Pour C. Balier (1979), le sujet dément se présente comme un sujet déprimé en rapport à une personnalité et une relation d’objet de type narcissique. Dans cette perspective H. Bianchi (1980) parle de la démence comme d’un « retour » dans la relation, retour à l’objet maternel primaire devenu conteneur de toutes les souffrances. Pour J.P. Vignat (1985), la démence est une décompensation psychopathologique à la suite d’un événement récent, toujours lié à la question de la perte et qui réactive des événements lointains et en lien avec la l’organisation de la personnalité. G. Le Gouès (1985) a fait alors l’hypothèse de la faiblesse du préconscient de certains patients, en parlant de «névroses mal mentalisées», qui entraîneraient une décompensation au cours d’une perte, perte d’autant plus importante, que ces patients dépendent de l’objet réel. L’entrée dans la démence pourrait correspondre à la perte d’un objet réel vital dont le deuil serait impossible, car le sujet perdrait la fonction auxiliaire qui masquait sa dépendance. Pour A. Boiffin (1987), la dissolution de la mémoire est corrélative de l’altération du préconscient. Pour M. Perruchon (1987), la démence constitue un retour au passé et notamment aux images parentales, qui peuvent être observables à un niveau régressif et qui vise une réparation narcissique.

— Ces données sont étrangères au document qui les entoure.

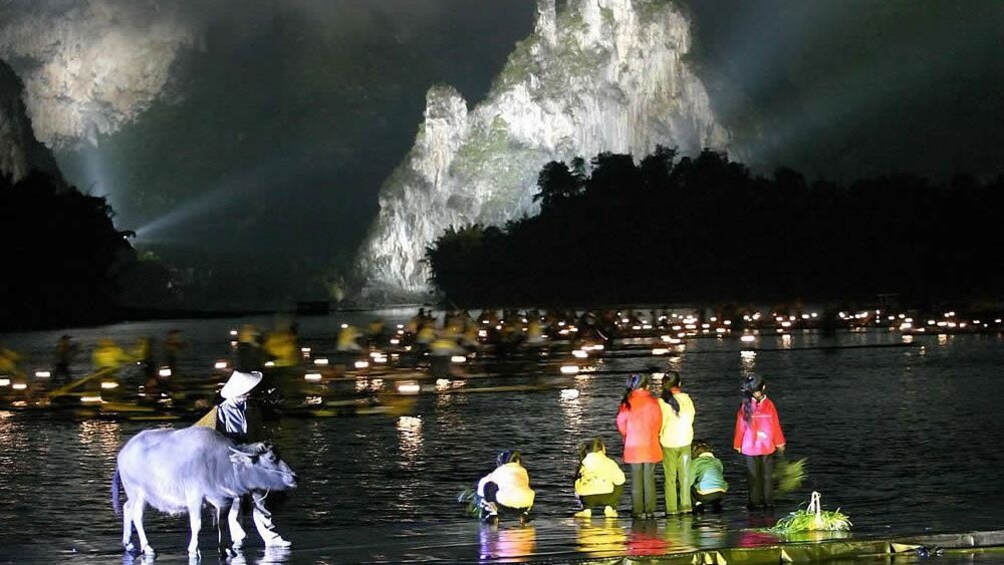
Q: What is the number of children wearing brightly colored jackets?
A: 6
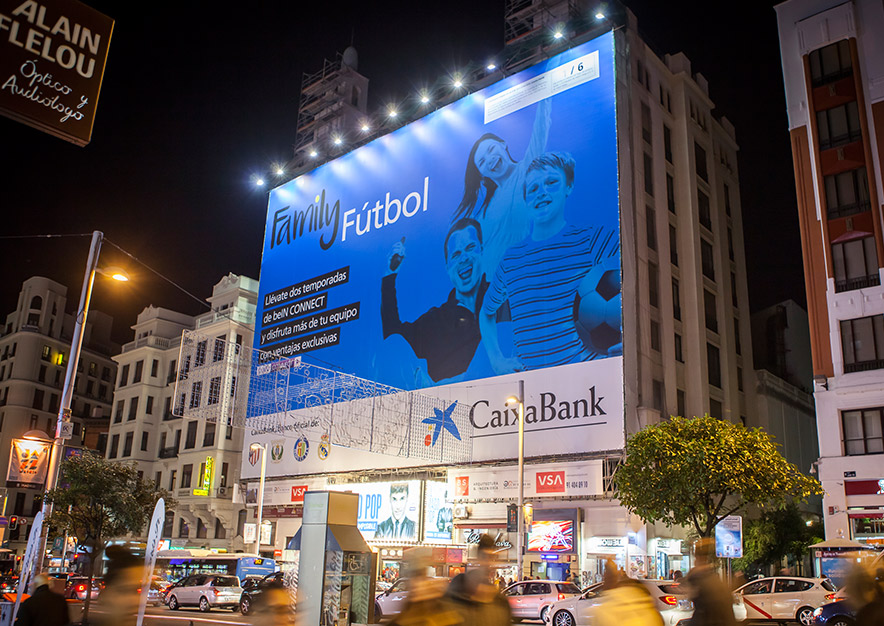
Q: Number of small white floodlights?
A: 11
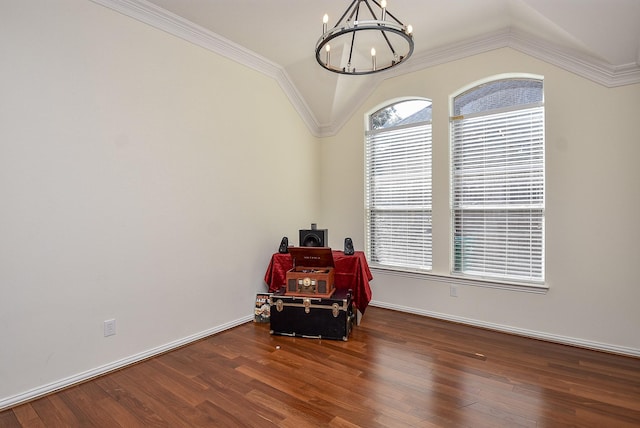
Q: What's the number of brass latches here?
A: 3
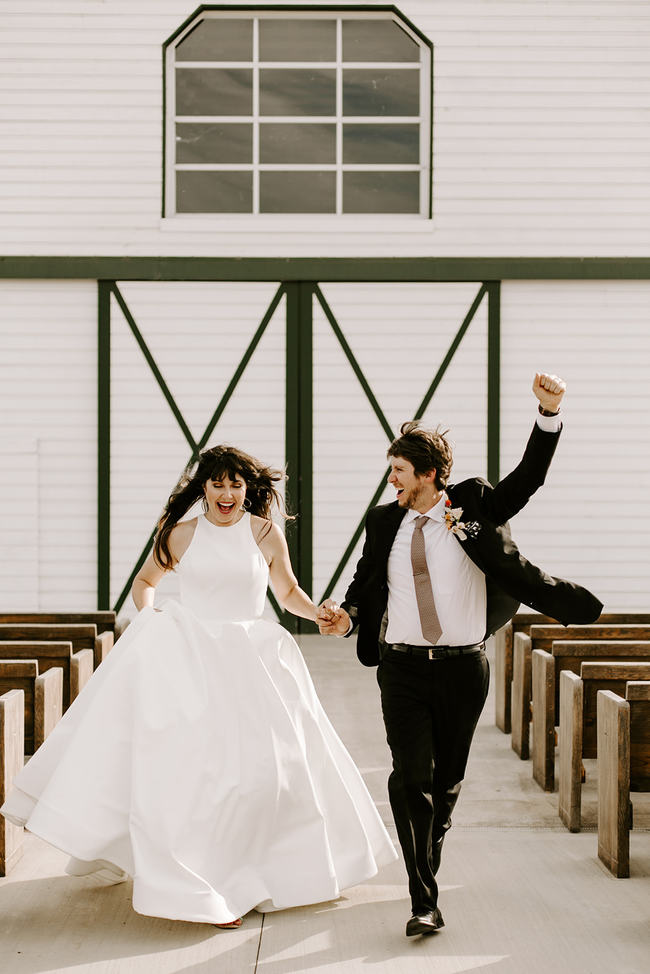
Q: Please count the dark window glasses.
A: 12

Il est noter par l’ensemble des auteurs cités, une altération de la conscience de soi, une atteinte narcissique, un repli narcissique, des phénomènes de régression. Ces différents aspects de la démence nécessitent d’adapter le cadre d’intervention psychothérapeutique en prenant en compte les « capacités restantes » du patient. Il serait souhaitable, à mon sens de parler de capacité actuelle, capacité qui englobe le savoir affectif et le désir de communiquer du patient en lien avec ces capacités cognitives et essentiellement de considérer le patient tel qu’il se présente à nous dans l’ici et maintenant.